Even though this fellowship is a continuation of my human ecology degree which focused on post-development economics and deep ecology, it is also a topic that feels deeply personal and hopefully relatable for some of the readers of this blog. Like many people of my generation, I always felt like the world I was born into was characterized by immense problems and contradictions. From the existential threat of climate change to the growing social dysfunction of our societies, it is easy to see that humans—especially those living in industrial countries—can’t sustain living following the same trajectory. To many of us, it now appears clear that our societies need to undergo radical transformations or we might soon see the end of our civilization as we know it. This makes our need for alternatives just as dire as our current predicament.

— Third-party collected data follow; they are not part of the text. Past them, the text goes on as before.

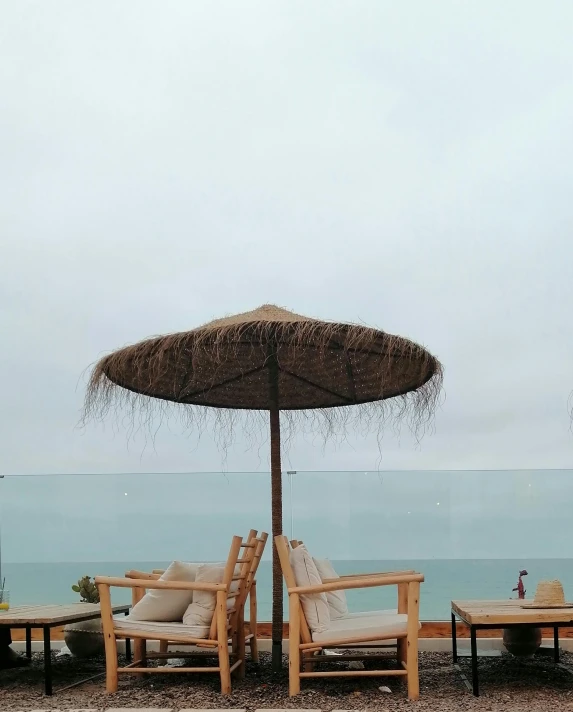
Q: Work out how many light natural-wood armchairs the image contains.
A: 4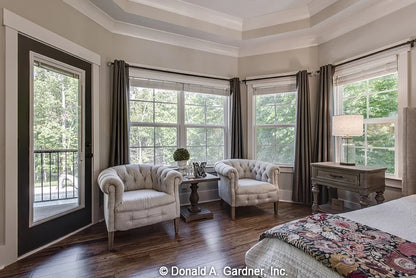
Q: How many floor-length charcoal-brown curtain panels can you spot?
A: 4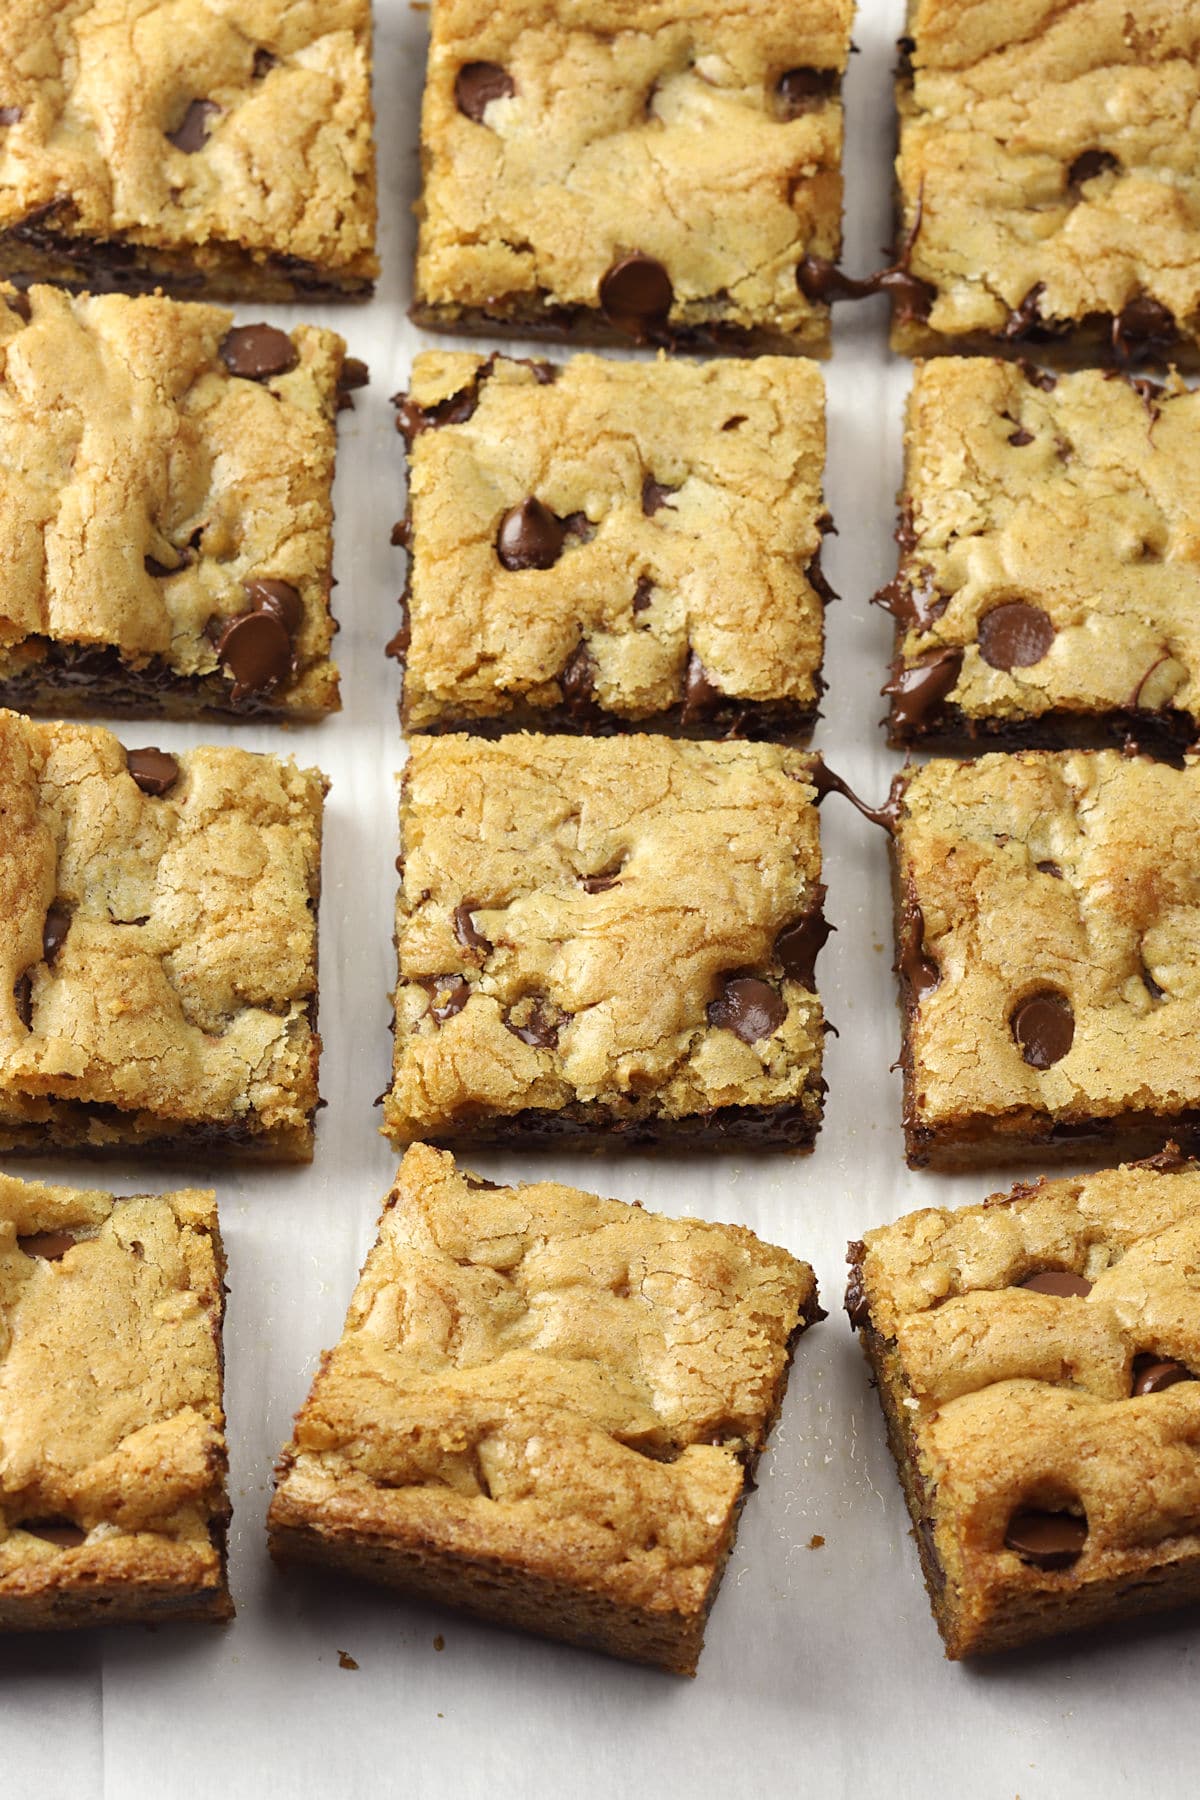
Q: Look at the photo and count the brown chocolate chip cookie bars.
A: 12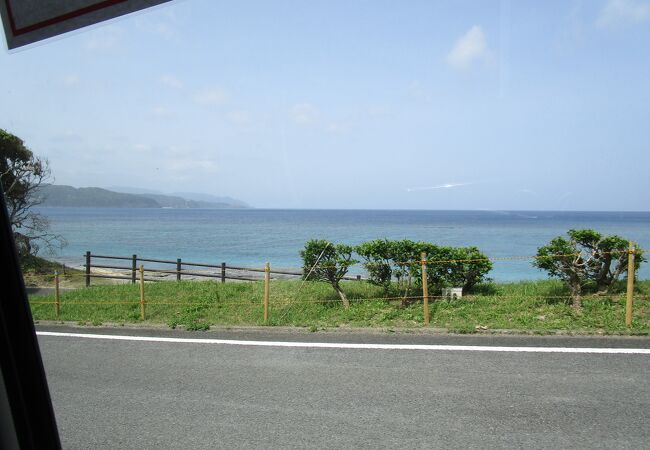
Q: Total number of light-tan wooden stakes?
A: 5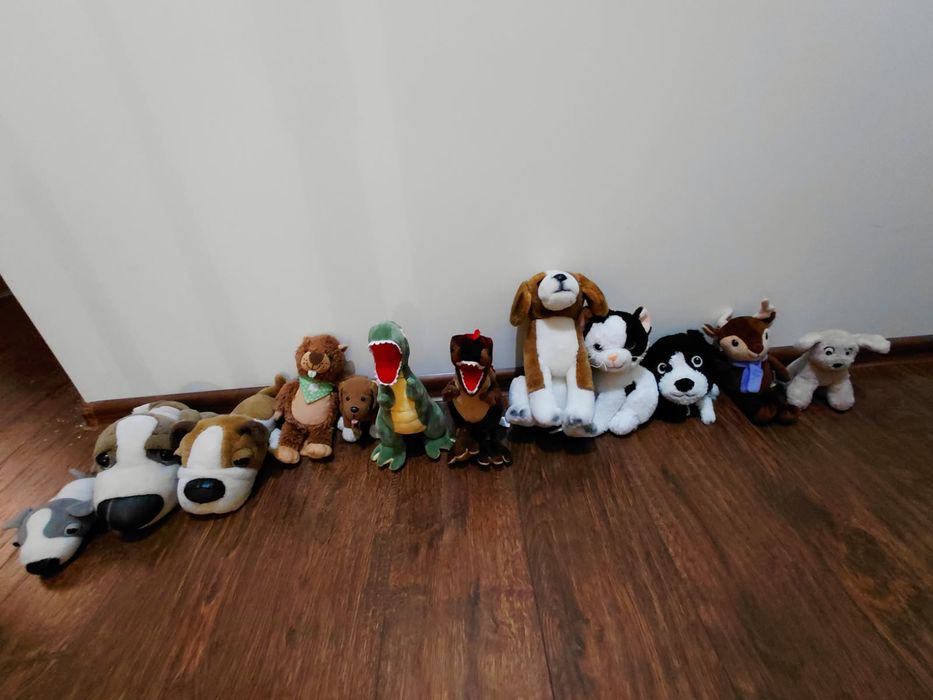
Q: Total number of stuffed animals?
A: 12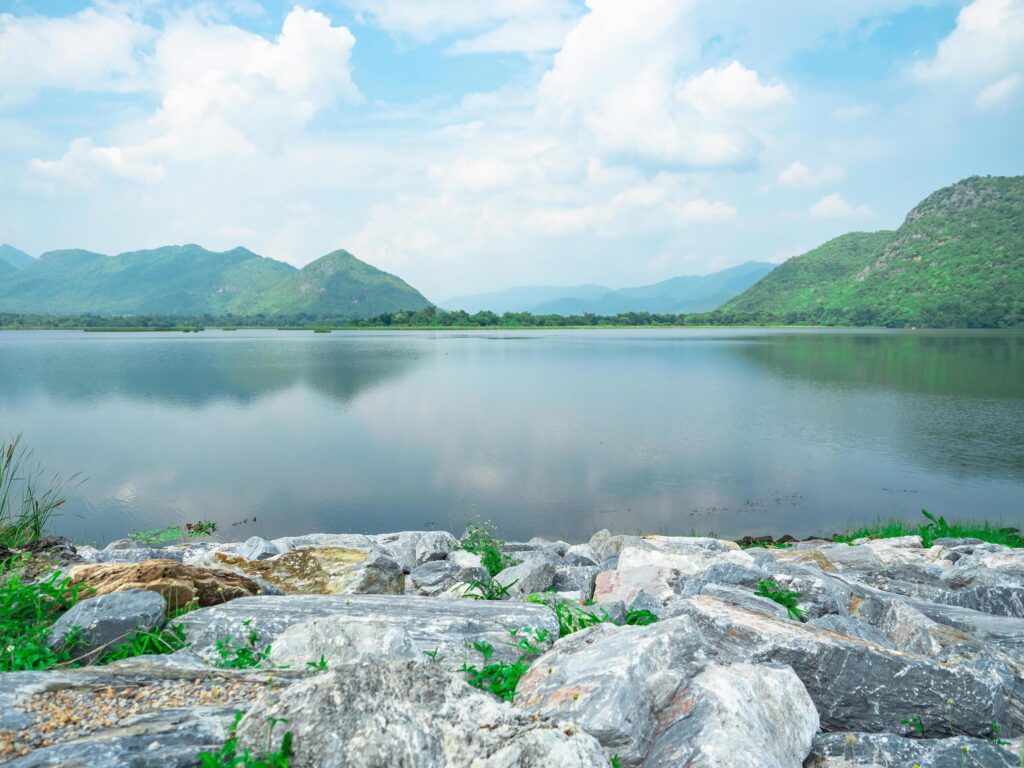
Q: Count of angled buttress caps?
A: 0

But what are those alternatives?

That’s the question I’ve dedicated years of studies as well as this fellowship to explore. So far, this journey has led to no simple answers. Only a sense that there won’t be a one-size-fits-all solution to our problems, that finding alternatives is a process of questioning the unquestioned, and perhaps, that electric cars—and the system that produces them— won’t save us from a climate apocalypse. Creating change for a better world involves constant exploration and experimentation. It is a journey, not a destination.

This is why I chose to study alternatives on a localized and small community scale. In my experience, the abstract notions of environmental and social sustainability only become tangible when it is realized and lived at a local level. My study also focuses on the cracks and peripheries of industrial capitalism. Places where people are experimenting with ways to thrive despite being left out or behind from extractive economic development. They are the places commonly described as rural, remote, indigenous, underdeveloped, devitalized, wastelands, etc. They are the communities where questioning and negotiating economic development is often a means of survival while experimenting with sustainable alternatives is a way of life.

Although every community will have its own problems and solutions, I strongly believe that every local perspective and story can bring us a greater understanding of our global problems and their solutions. In turn, my hope is that such an understanding of the whole can help us imagine, experiment, and embody the local alternatives that will address our most pressing problems. Coming from a remote and devitalized region in the Canadian province of Québec, I hope one day that the fruits of this research can be realized in a tangible way in the place where I feel to belong most. At the end of the day, this fellowship and this blog are a continuation of a life-long journey of questioning How should we live in this world? If you are reading these lines, it is probably because you are also interested in finding answers to this question.


In the same way that many local stories are necessary to understand the global ones, I hope that learning about my personal journey through this blog will give you one of the many perspectives necessary to better understand the world we live in and answer this question for yourself.